Lines that contain the string "Count" are the ones to list; copy all of them from the records.

*PROVIDED RECORDS*.

"""

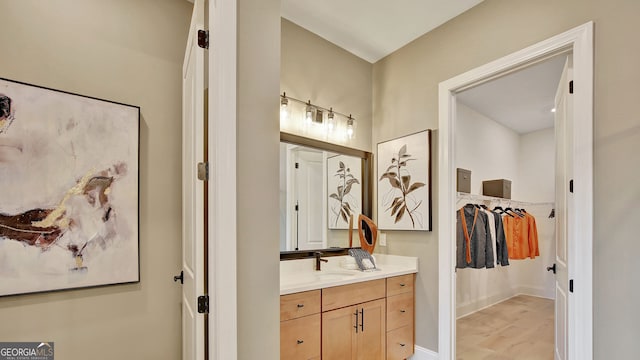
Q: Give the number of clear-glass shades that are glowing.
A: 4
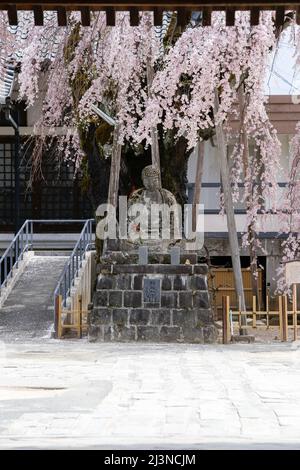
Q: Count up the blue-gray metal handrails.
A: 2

"""
"""

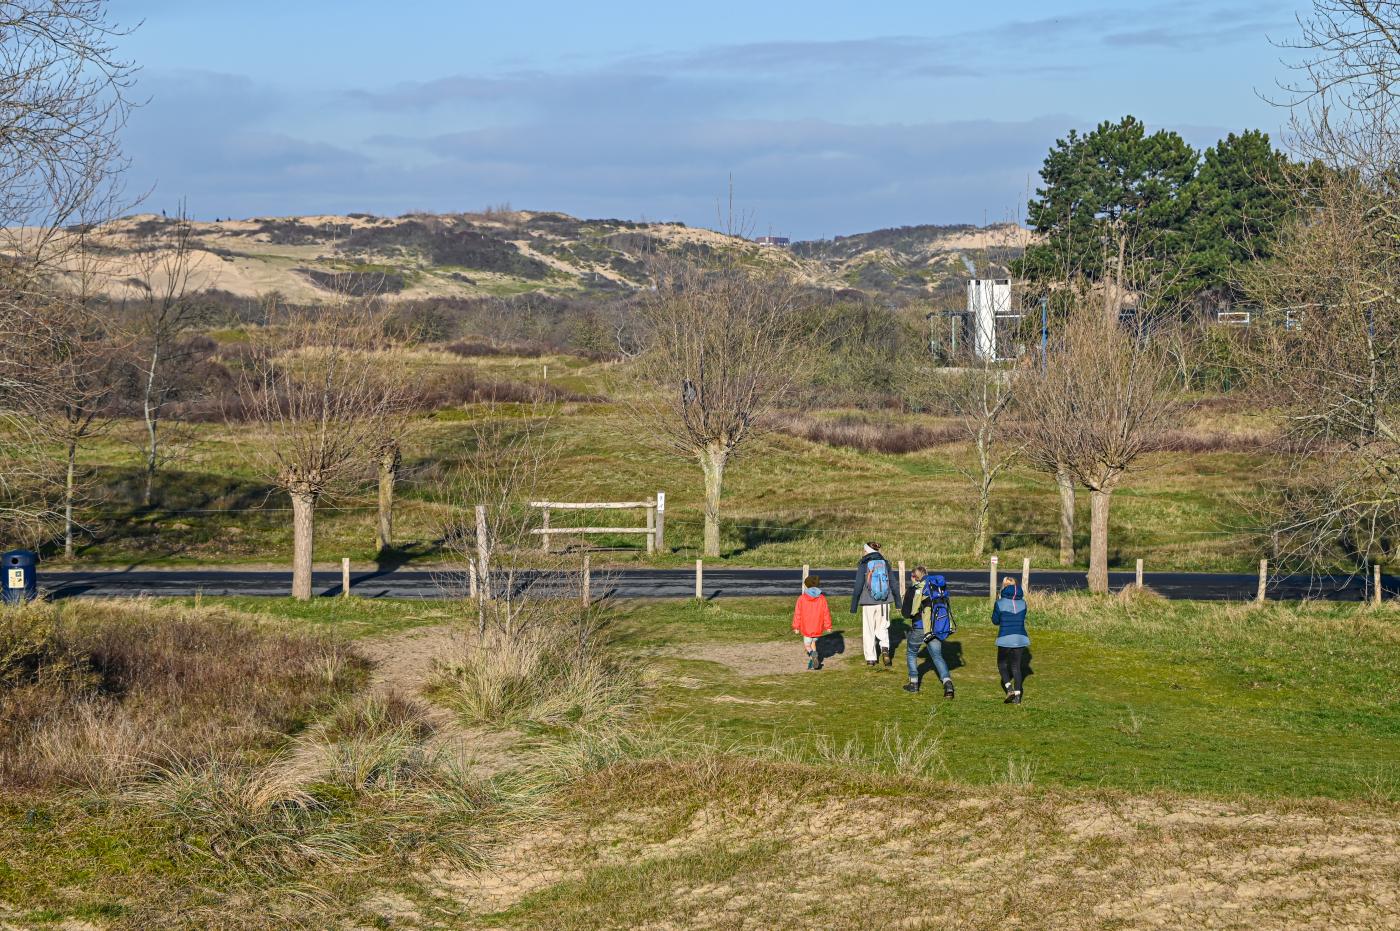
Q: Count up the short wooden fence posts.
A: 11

"""

*SOLVED EXERCISE*.
Q: Count up the blue-gray metal handrails.
Q: Count up the short wooden fence posts.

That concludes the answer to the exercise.